Figure 12. Dependence of the characteristics of the wave regime at point five on the accuracy of the algorithm near the boundary and on the size of the grid. MacCormac scheme of the second order of accuracy (a), Adams scheme with the second order of approximation at boundary nodes (b), Adams scheme with the fourth order of approximation at boundary nodes (c). Solid heavy curve: h0/4, dashed heavy curve: h0/2; solid thin curve: h0, dashed line: 2h0.

Figure 13. Pressure gauge records calculated using the MacCormac scheme with different steps (dashed line: h0; thin solid line: h0/2) of the second order of accuracy and Adams scheme of the fourth order with steps (solid line with marker: h0). Numerals in the graph field correspond to the numbers of gauges.

Figure 14. Point 8 (under the crest); the final part of gauge record is shown in the inset. Calculation using the scheme of Adams. Solid line is step of the grid h0/2, dashed line refers to 2h0.

6. Comparison Analysis of Two Programming Systems

[82] A comparison analysis of two programming systems (programming code packages) is an absolutely needed stage preceding the formulation of numerical modeling program. Here, we shall consider a specific example of such comparison and suggest a set of test problems for discussion, each of which is designed for determining and estimating specific characteristics of different models, algorithms, and program realizations.

[83] The main attention would be focused on the Nereus programming system developed by the authors and designed for numerical modeling of tsunami propagation from the source to the coast including wave interaction with island systems, coastal constructions, and flooding of the adjacent land [Eletsky et al., 2005].

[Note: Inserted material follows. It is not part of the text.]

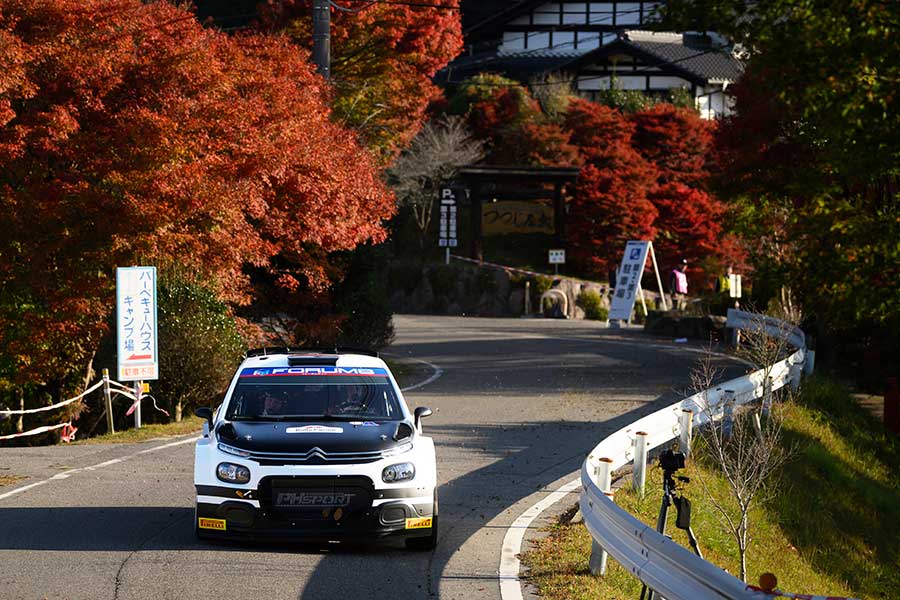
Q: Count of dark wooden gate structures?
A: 1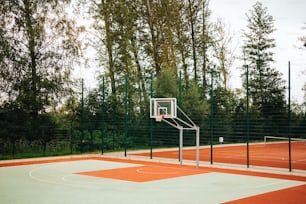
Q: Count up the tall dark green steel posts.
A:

[84] The capabilities of this system are compared with the capabilities of the program developed by specialists from Nizhniy Novgorod and Turkey on the basis of the TUNAMI code [Goto et al., 1997; Zaitsev et al., 2005] in its turn developed by Japan specialists in the 1980s. The recent modifications of this code claim to be a standard, thus they are widely spread in the community of the specialists involved in the solution of applied tsunami problems. Both systems are based on classical equations of the theory of shallow water. The algorithms realized by the systems are related to the class of explicit finite difference schemes. The Nereus and TUNAMI programs to one or another degree of flexibility allow us to perform calculations with or without account for nonlinear effects, rotation of the Earth, bottom and wind friction.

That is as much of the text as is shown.